:: Work instructions ::
Below is a block of entries; repeat all of it exactly but omit the pictures.

[[ Data shown open ]]

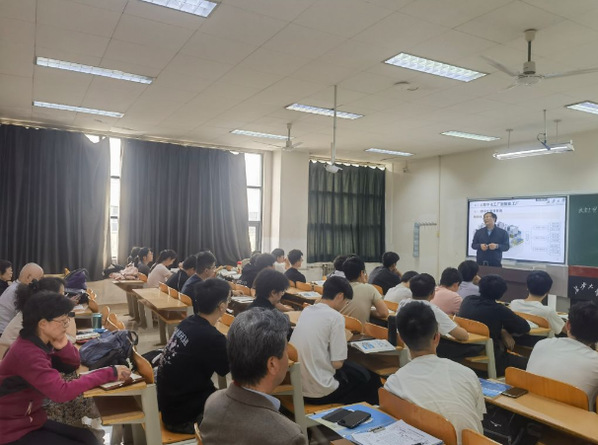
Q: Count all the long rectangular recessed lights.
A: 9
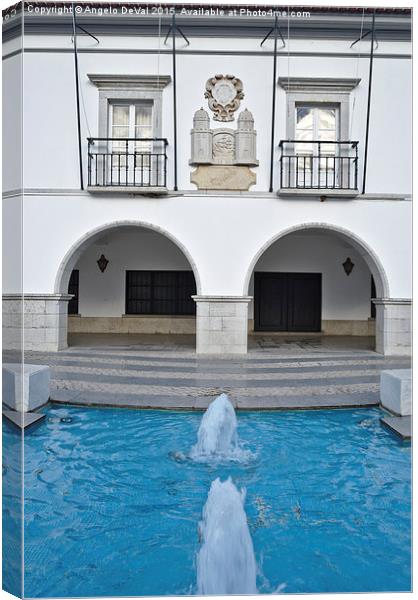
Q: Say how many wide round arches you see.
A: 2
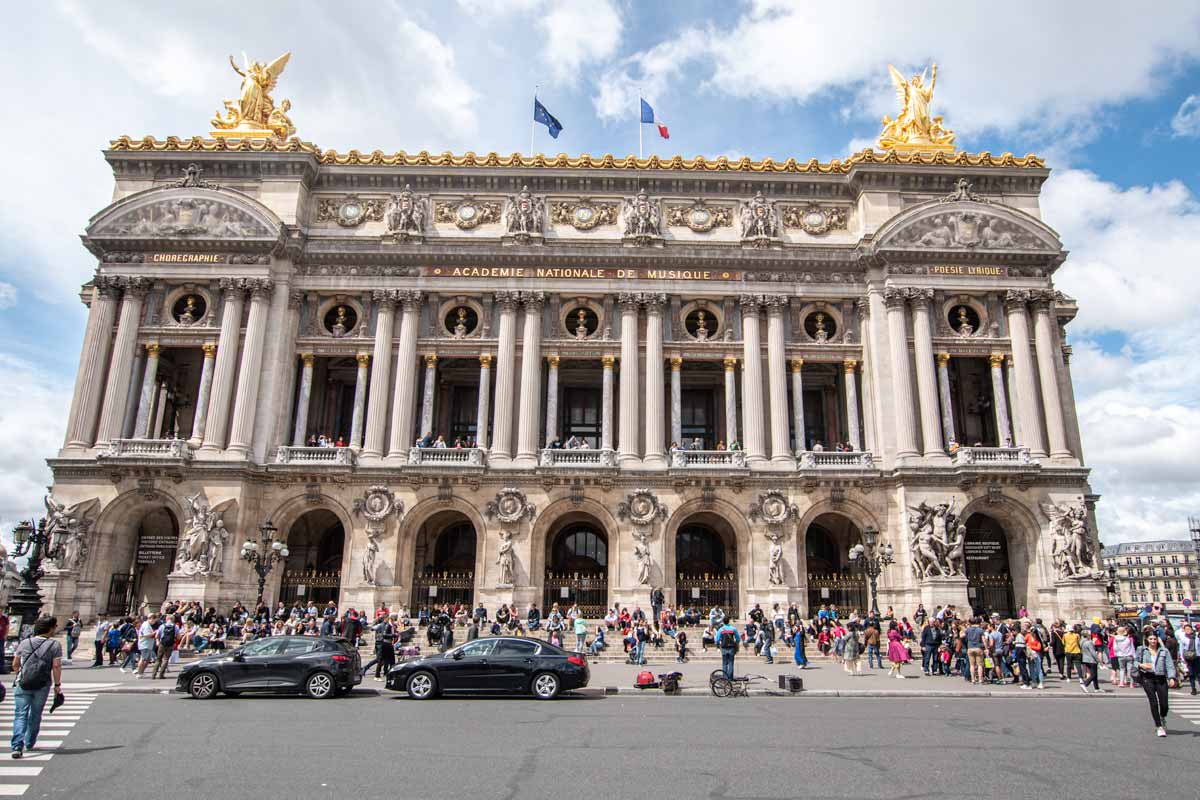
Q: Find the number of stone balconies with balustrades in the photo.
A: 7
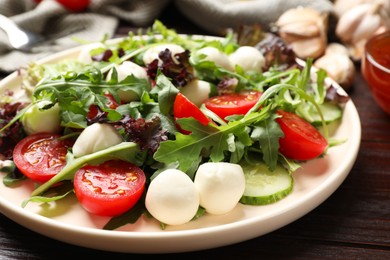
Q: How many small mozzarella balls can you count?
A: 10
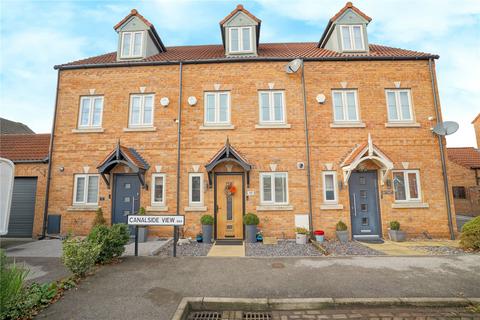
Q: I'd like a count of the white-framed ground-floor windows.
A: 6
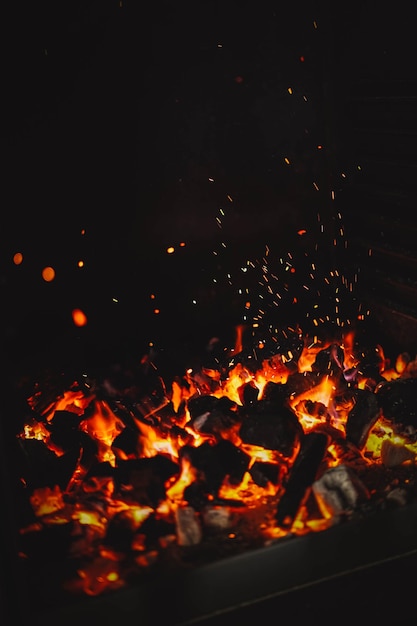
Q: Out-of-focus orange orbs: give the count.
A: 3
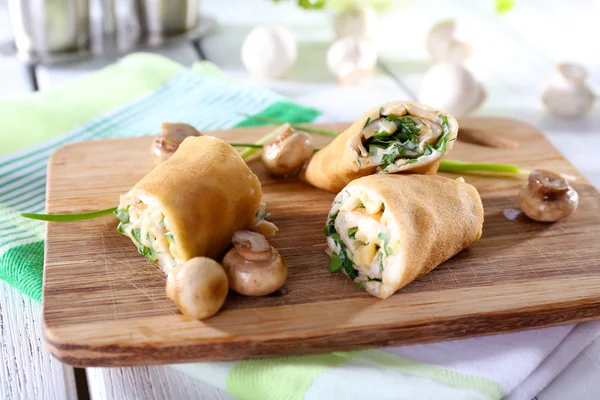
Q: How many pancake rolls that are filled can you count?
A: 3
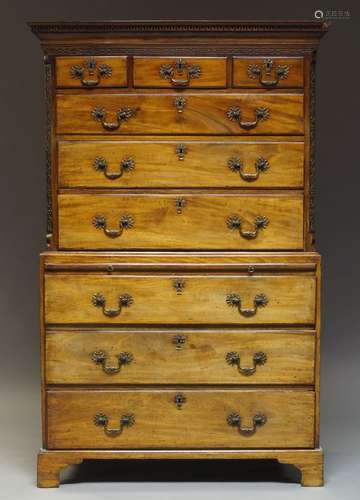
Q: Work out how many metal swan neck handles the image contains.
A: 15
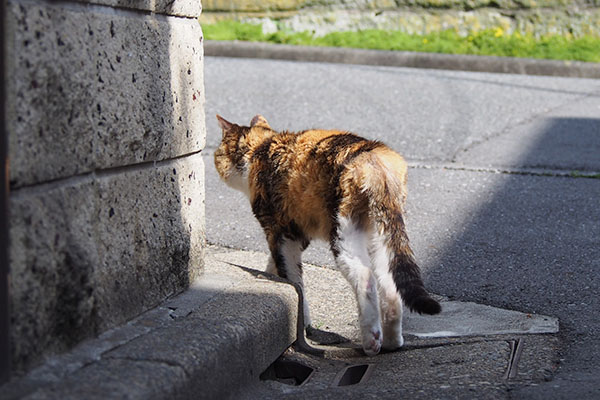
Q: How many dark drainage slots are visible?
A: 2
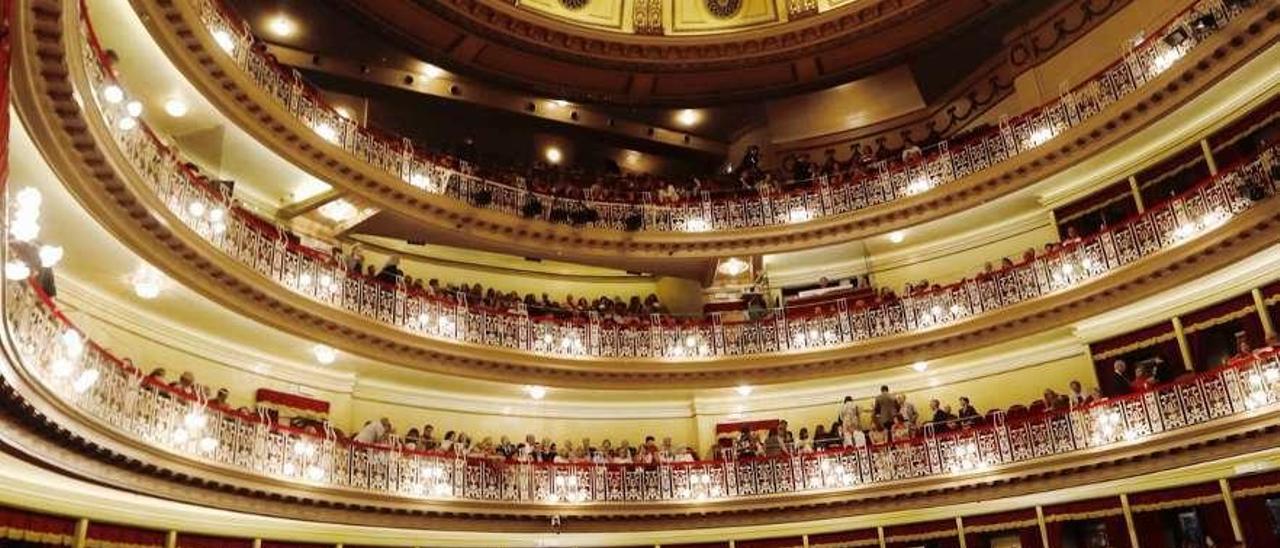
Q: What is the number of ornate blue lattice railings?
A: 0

[[ Data shown closed ]]

:: Response for this exercise ::
Q: Count all the long rectangular recessed lights.
A: 9
Q: Say how many wide round arches you see.
A: 2
Q: Find the number of stone balconies with balustrades in the photo.
A: 7
Q: How many small mozzarella balls can you count?
A: 10
Q: I'd like a count of the white-framed ground-floor windows.
A: 6
Q: Out-of-focus orange orbs: give the count.
A: 3
Q: How many pancake rolls that are filled can you count?
A: 3
Q: Work out how many metal swan neck handles the image contains.
A: 15
Q: How many dark drainage slots are visible?
A: 2
Q: What is the number of ornate blue lattice railings?
A: 0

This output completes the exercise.